Descriptive Statistics for Male and Female Participants for Memory Task Sample.

N Minimum Maximum Mean SD
Males
Age 1,291 16.00 99.00 47.18 18.65
Lonelinessa 1,291 4.00 20.00 11.13 4.61
Recall scores for different types of events Individual positive 1,291 0.00 3.00 0.35 0.53
Individual negative 1,291 0.00 3.00 0.31 0.58
Interpersonal positive 1,291 0.00 3.00 0.19 0.47
Interpersonal negative 1,291 0.00 4.00 0.33 0.66
Collective positive 1,291 0.00 3.00 0.15 0.43
Collective negative 1,291 0.00 4.00 0.21 0.53
Females
Age 1,341 16.00 99.00 48.65 19.23
Loneliness (raw scores) 1,341 4.00 20.00 10.43 4.57
Recall scores for different types of events Individual positive 1,341 0.00 3.00 0.34 0.51
Individual negative 1,341 0.00 4.00 0.33 0.61
Interpersonal positive 1,341 0.00 3.00 0.23 0.51
Interpersonal negative 1,341 0.00 4.00 0.33 0.63
Collective positive 1,341 0.00 3.00 0.14 0.41
Collective negative 1,341 0.00 4.00 0.25 0.56

Note. N = sample size; SD = standard deviation.

a Total raw scores on the 4-item UCLA scales, not z-scores: possible total scores range from 1–20; participants are asked to rate how often they felt (i) a lack of companionship, (ii) left out, (iii) isolated from others, and (iv) in tune with others (reverse scored) on a 5-point scale anchored from “never” (1) and to “very often” (5). Higher scores on the 4-item UCLA represented higher loneliness (α = .845). In the social memory task, participants read four short extracts from a diary for an individual of the same sex; after reading the diary, they listed as many events as they could remember from the diary.

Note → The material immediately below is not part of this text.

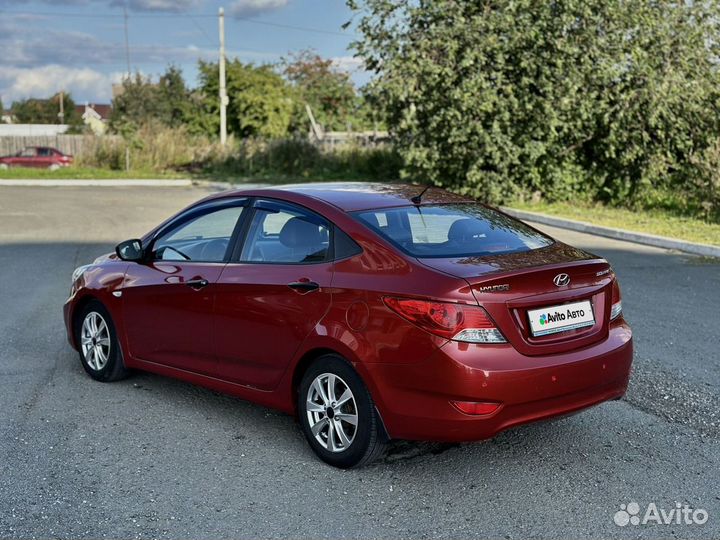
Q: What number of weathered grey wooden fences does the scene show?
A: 1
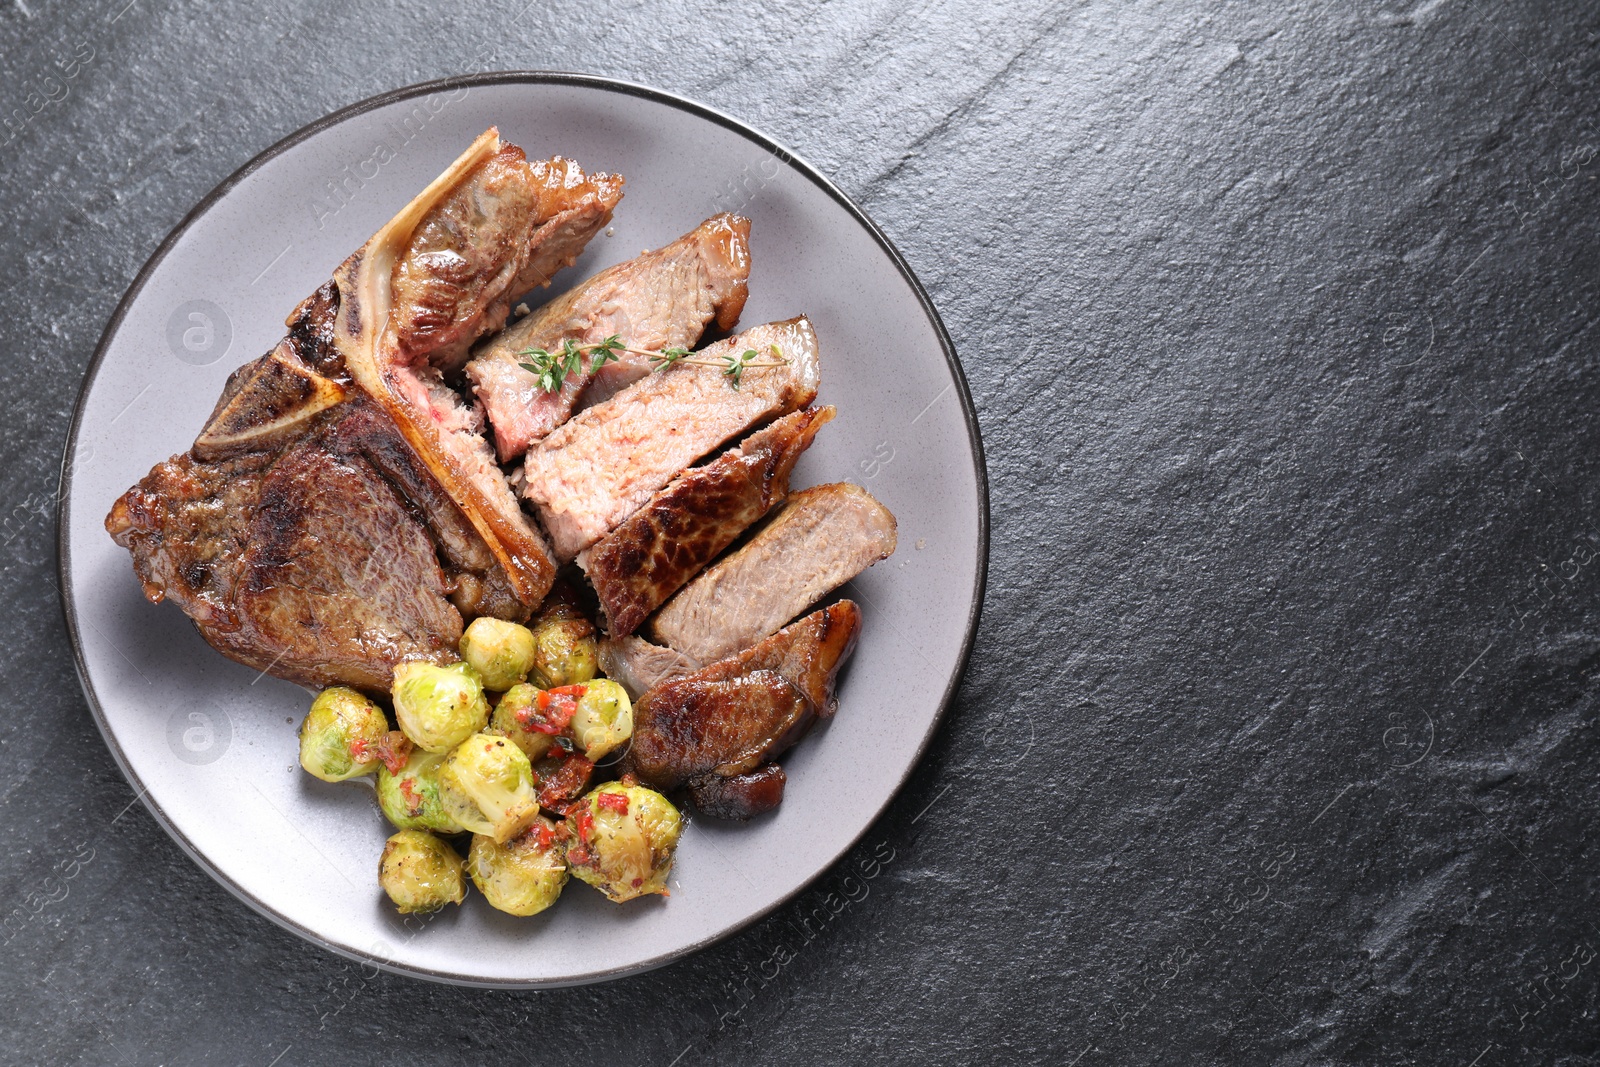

Two coders, blind to the participants’ loneliness scores, categorized responses as (i) individual events that were positive (e.g., I played a chess match and won), (ii) individual events that were negative (e.g., when cycling to the office, I fell off my bike and hurt my head), (iii) interpersonal events that were positive (e.g., I received a parcel from my cousin [who I am very close to] and it was full of hilarious pictures from our last holiday together), (iv) interpersonal events that were negative (e.g., my best friend let me down: we had made plans to do something at the weekend, but I guess it didn’t matter), (v) collective events that were positive (e.g., my office has got cinema tickets for our good productivity results), and (vi) collective events that were negative (e.g., my group entered a poster competition and we just found out we didn’t win a prize). In the diary, there had been four instances of each kind of event, so there was a maximum of four correct responses for each event. Scores for the number of correctly remembered events were summed for each of the six categories.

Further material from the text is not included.